First of all please use <code> tags rather than doing your own formatting. (Cleaner, people can download your code, etc.)

Anyways this feature makes me deeply suspicious. What is this for? Personally I like using modules that are designed to be used multiple times in multiple places. This looks like it would be used to initialize a number of globals in the module. That would mean that if I used modules A and B which both used C, I could get hosed. But I shouldn't need to know anything about what A and B do internally. Therefore C should be designed so that can be used by multiple modules at the same time without any conflict.

Hmmmm..

I could be very wrong, but my inclination would be to ask how your module is structured, and ask whether there is a cleaner design that could be used. For instance use an OO style where you pass parameters into new()...

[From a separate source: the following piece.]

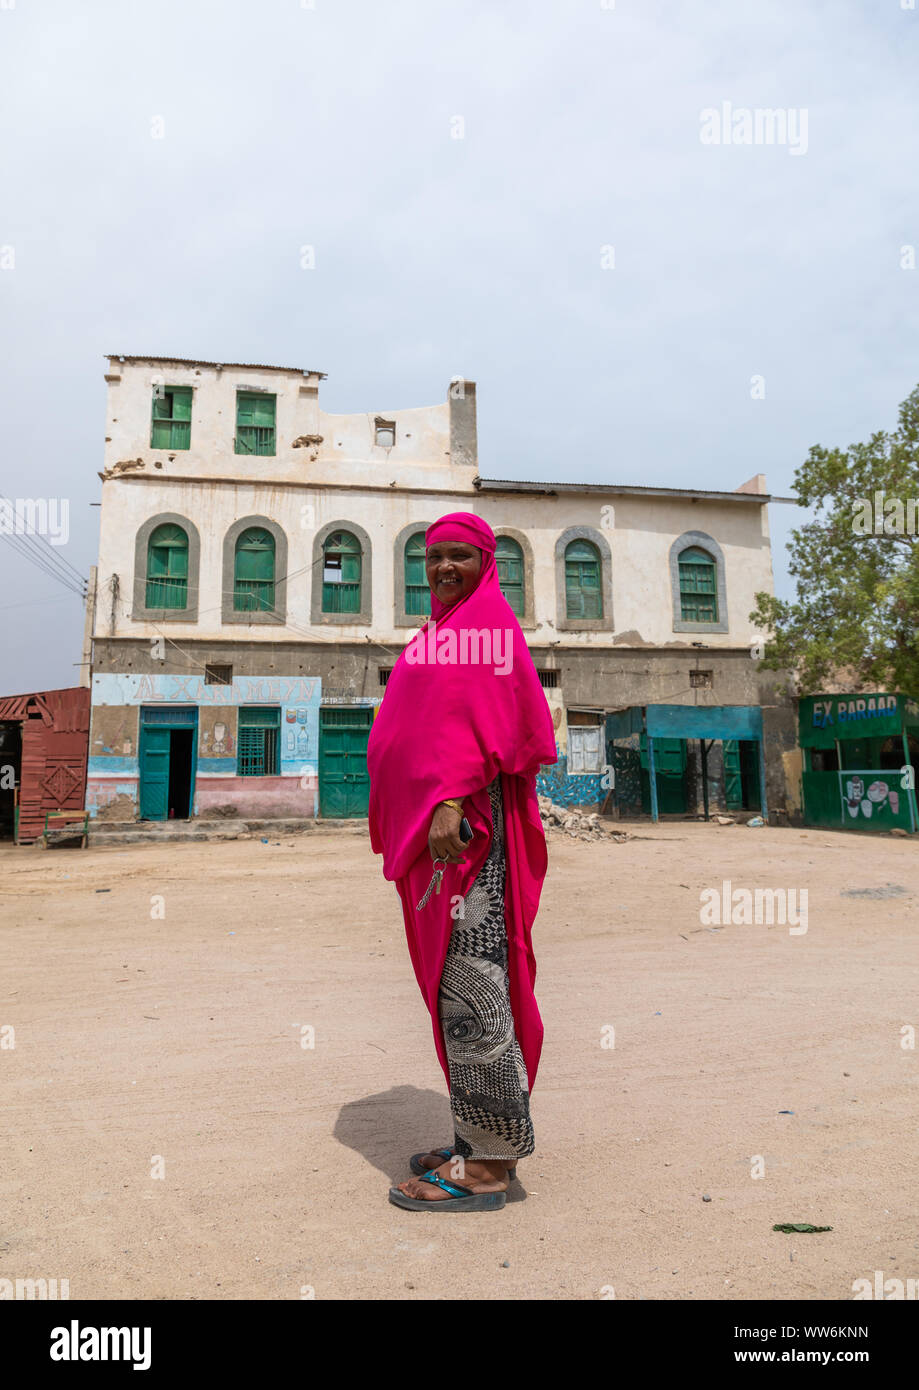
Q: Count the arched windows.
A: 7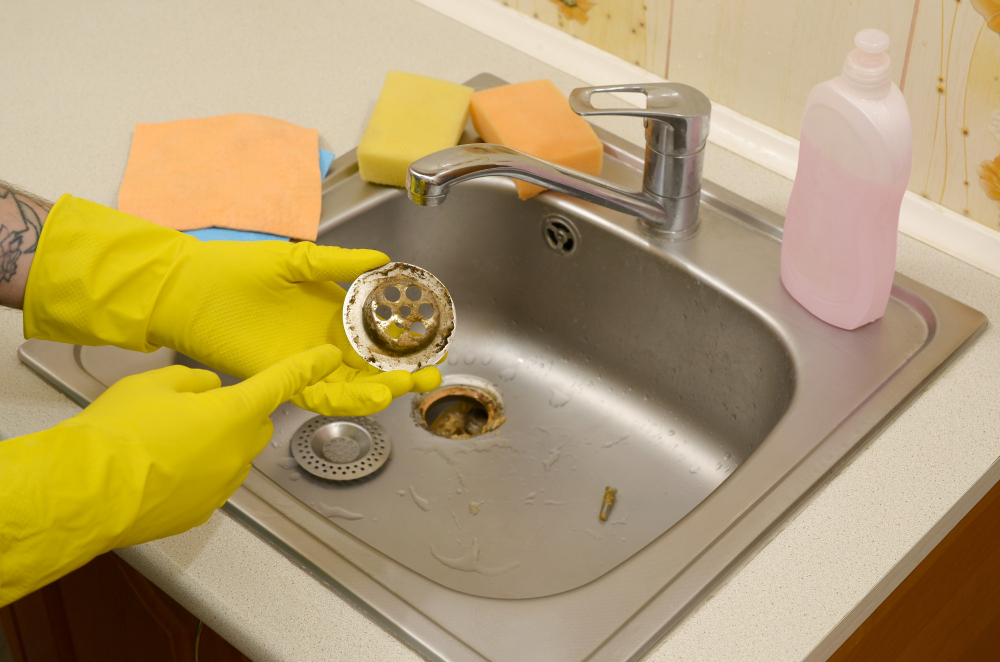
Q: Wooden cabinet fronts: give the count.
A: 2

Incidentally your comment about specifying types raises another design flag for me. Perl is untyped, and does not have a type system in the sense that you see in other languages. Trying to mix concepts from a type system with Perl is generally a sign that you are doing something wrong (or using the wrong tool).

I don't mean to sound so down on your feature request. Why don't you describe in more detail what a sample problem is where you would find this useful, and we can see whether there is another way to organize this?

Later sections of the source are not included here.